Alex's eyes swivelled sideways to where Professor Jensen was standing behind a bank of monitors. The physicist was pursing her lips speculatively as she looked from one screen to the next. Finally she looked over them at Alex where he lay on the scanner table.

"The mutation of your cellular structure even carries down to your synaptic and neural pathways. Alongside the electrical impulses, some bundles and fibers are starting to conduct light. Fiberoptic nerves." She smiled like a cat that had found an entire nest of canaries. "This is amazing. Theoretically this could mean much faster thought processes and reaction time, not to mention a more efficient mnemonic function."

"So I'm getting smarter?"

"Not necessarily. We need to monitor the changes to see how far they go. You might notice increased reaction time and reflexes first. The physical side of things tends to manifest first, but not always." Prof. Jensen came around the monitor bank and removed the scanning array from around Alex's glowing body. She didn't look at him as she did so, seeming to be very intent on sliding the trolley with the sensory equipment back over to the wall. "Go ahead and get dressed." she told him without looking around. To look at Alex in his shorts was to gawk, and she had resolved that, as a mature woman in her mid to late twenties, she was NOT going to gawk at this young man. Only the images on the scanner monitors. Which were little more than digitised energy readings against an equally-digitised three-dimensional image of the subject's body.

Alex sat up and slid off the cold table before padding over to the screen in the corner. He pulled on jeans, shirt and sneakers in short order, then came out again running his fingers through his long hair to sweep it back from his face. Professor Jensen smiled at him.

"I think that's enough for now, Alex. We have plenty of data to process through, but we'll keep doing weekly scans in case there are further alterations in your physiology. What's certain is that there's a vast amount of energy contained in your cells, and your mutation seems to be streamlining you for employing that energy. But we have to be careful: the usual cautions given to students about 'pushing' their abilities go double for you, young man." she warned. "At the moment, the changes seem to be controlled and benevolent. It wouldn't take much to push that into the opposite."

Alex nodded somberly, considering the possibilities. What if he continually emitted that solar fire from his eyes? Or started shedding unfiltered solar radiation? He looked at her. "I'll be careful, Professor." he promised. She smiled and nodded, then he turned to go, an expression of brooding worry on his face.

"Alex?" her voice stopped him at the door, and he turned back to see her smiling at him. "I'll see you next week.
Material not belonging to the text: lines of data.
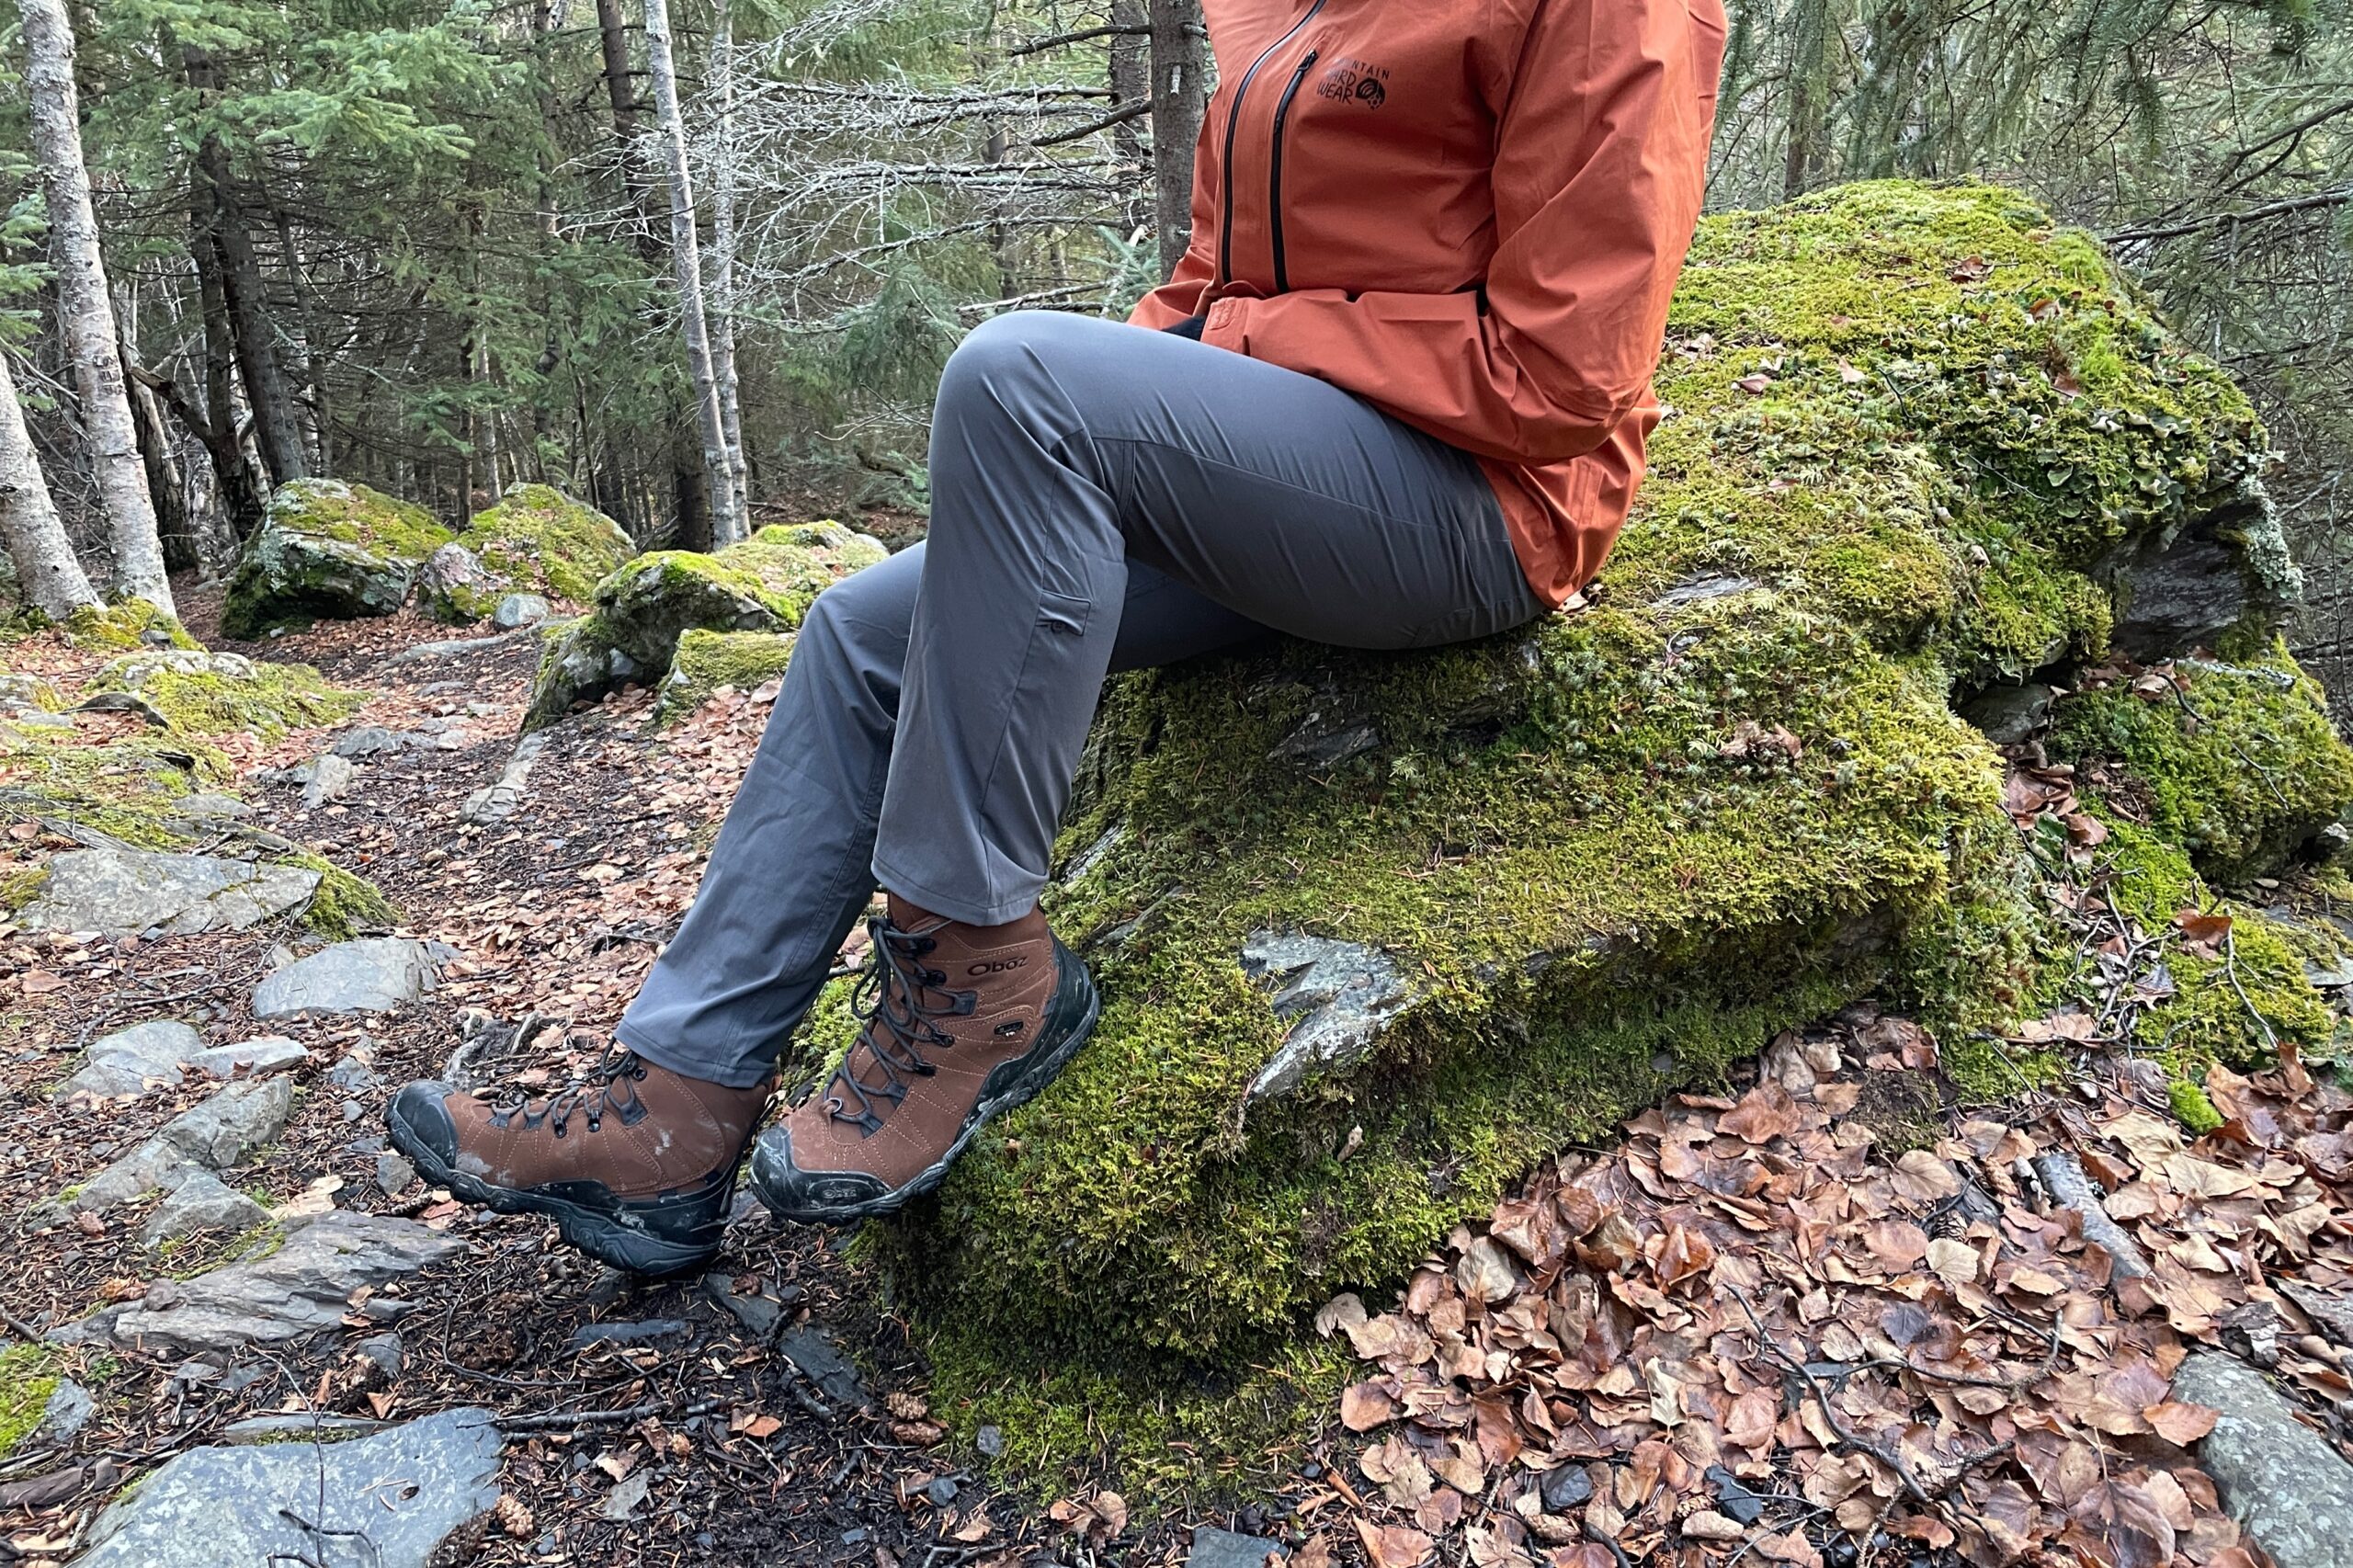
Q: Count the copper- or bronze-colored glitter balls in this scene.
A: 0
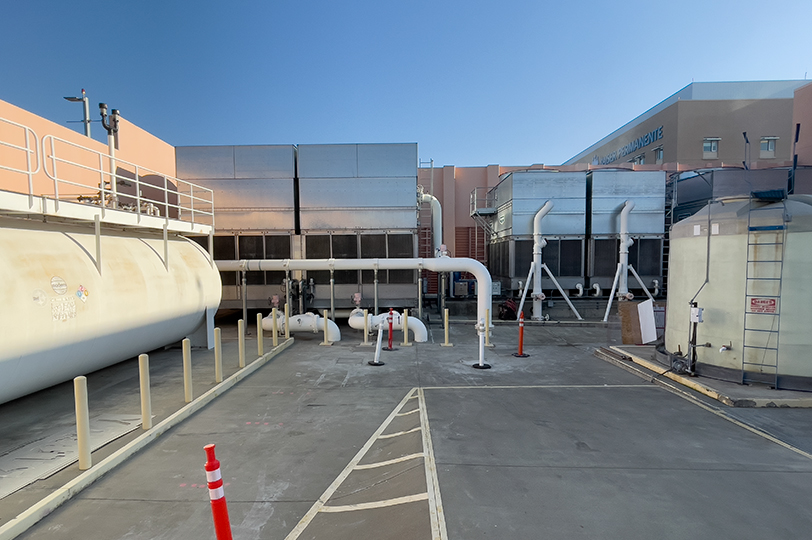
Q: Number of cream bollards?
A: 13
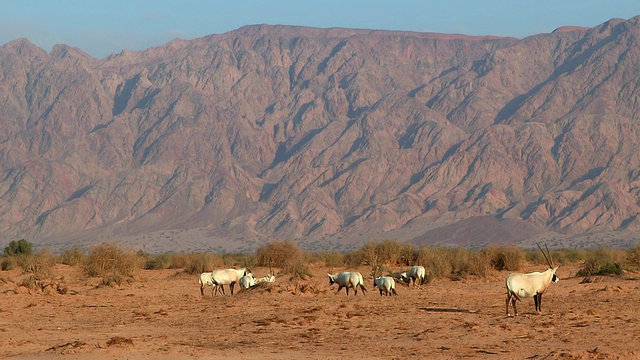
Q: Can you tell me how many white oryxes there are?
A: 8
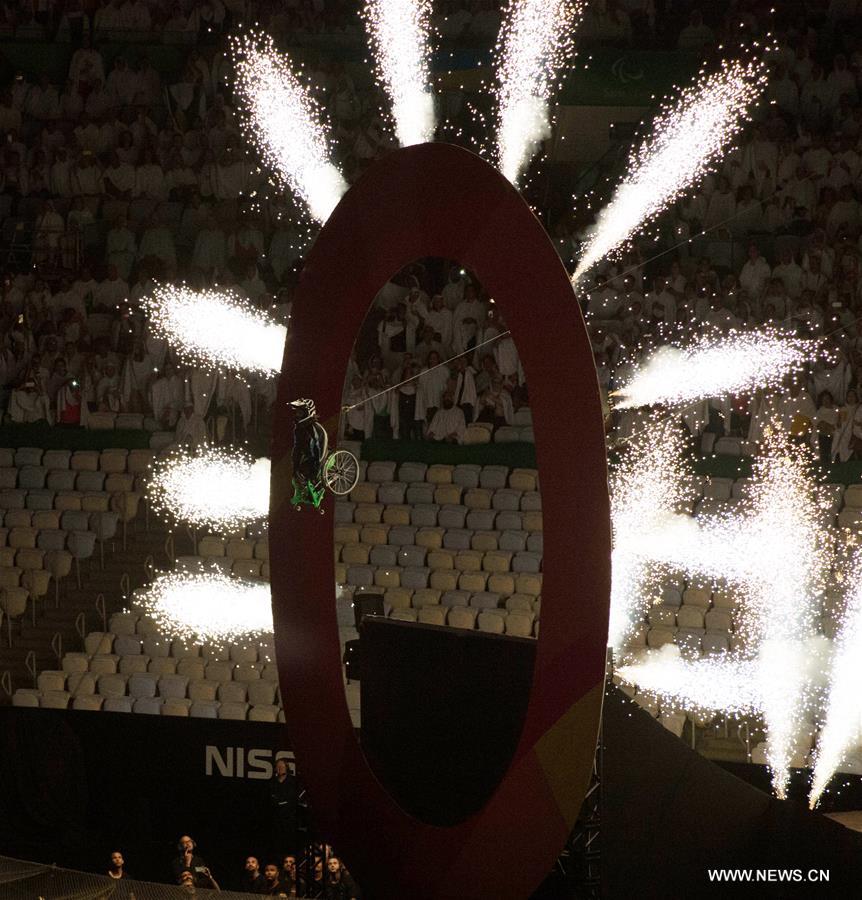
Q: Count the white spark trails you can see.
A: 13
Don't worry too much, just be careful. And practice your abilities safely. The last thing we want is a dorm building melting."

He smiled back at her. "Okay, Professor Jensen. I'll see you next week if not before." With a wave, he was gone.

Myrna Jensen's smile faded a bit as she turned back to the readouts, her eyes intently flickering over the numbers. I don't want him to panic, but at the same time... I'm feeling a little concerned myself here. I really hope his mutation doesn't run amuck like Mark's did. At least that poor boy isn't dangerous to everyone around him just through existing. Alex would be. Oh lord, would he.